The January 10 “letter” was actually this postcard—which shows Hawaii’s Diamond Head beach. On the back the card notes “the crystal clear blue-green waters of romantic Waikiki Beach.” Rasmussen was able to visit this exact spot because his VMI roommate Gene Marshall had an office there. Due to a heart murmur, Marshall was assigned a prized administrative job—the handling soldiers on leave to Hawaii from Vietnam.

10 January 1968 [from Honolulu]:

“I most certainly made a wise decision to come over here…. The weather is great; quite a difference from V.N. or the U.S.”

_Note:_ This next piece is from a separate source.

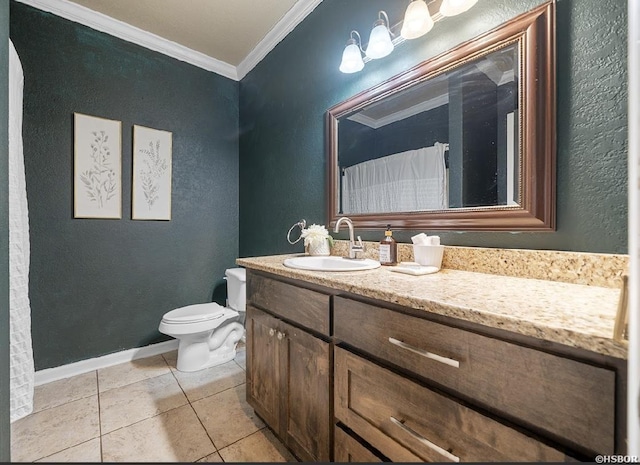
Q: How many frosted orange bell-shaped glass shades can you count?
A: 0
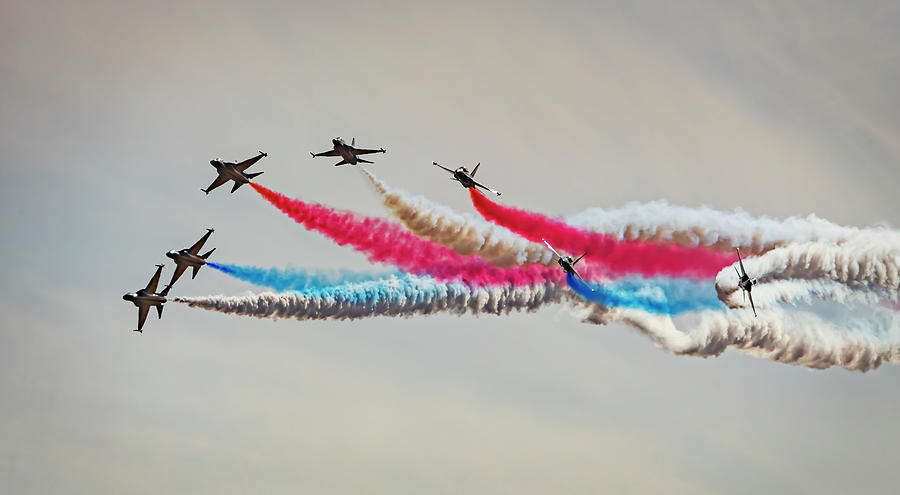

The year-long journey had ended quickly. In 12 hours, a flight out of Vietnam transported Rasmussen from the perils and trials of a war zone to a peaceful paradise 6,000 miles away. In April 1967, massive anti-war demonstrations had begun in the U.S., and in 1968 the protests moved to the gates of the White House and to the fall presidential election. They continued during the presidencies of Richard Nixon until the Paris Peace Accords were signed in 1973. The unjustified disrespect that would be given to Vietnam War veterans did not evolve, however, until some time after Lt. Rasmussen was discharged. Early Vietnam veterans, however, had enough on their minds—the memories that they carried home with them.